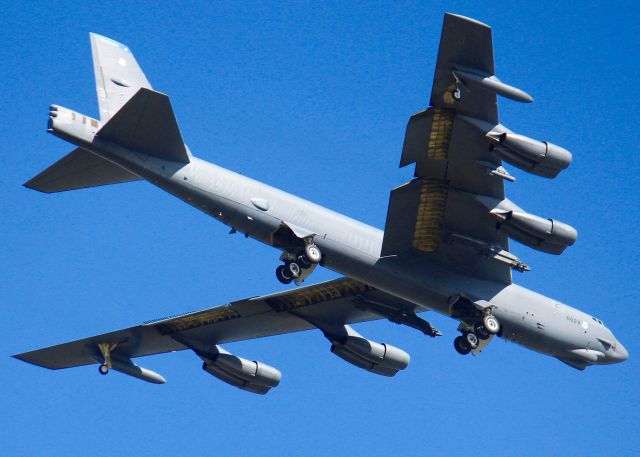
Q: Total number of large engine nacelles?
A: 4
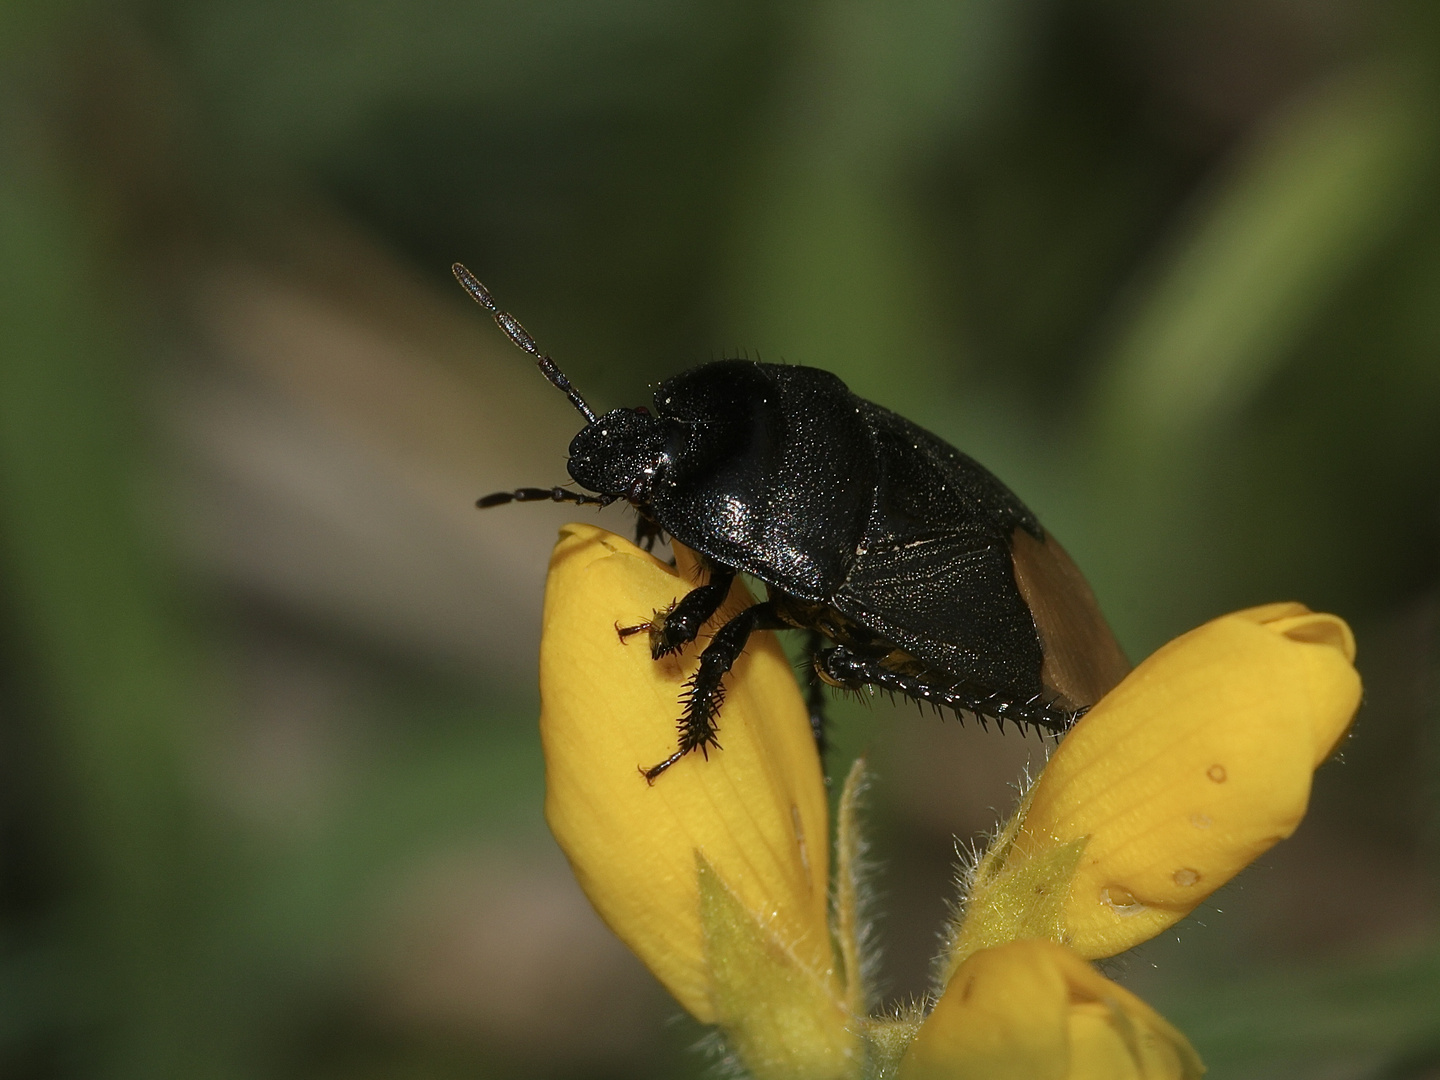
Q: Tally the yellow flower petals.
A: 3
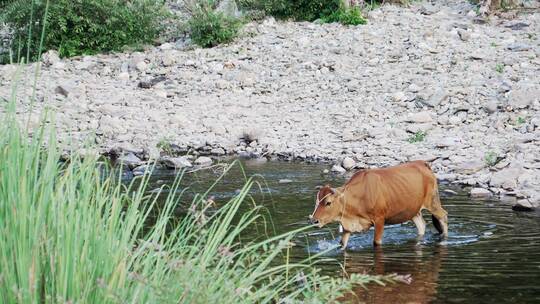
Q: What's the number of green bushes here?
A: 3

- _WORK INSTRUCTIONS_:
Filter the records, keeping only lines that contain "number", and show those lines.

- _TASK SOLUTION_:
Q: Total number of large engine nacelles?
Q: What's the number of green bushes here?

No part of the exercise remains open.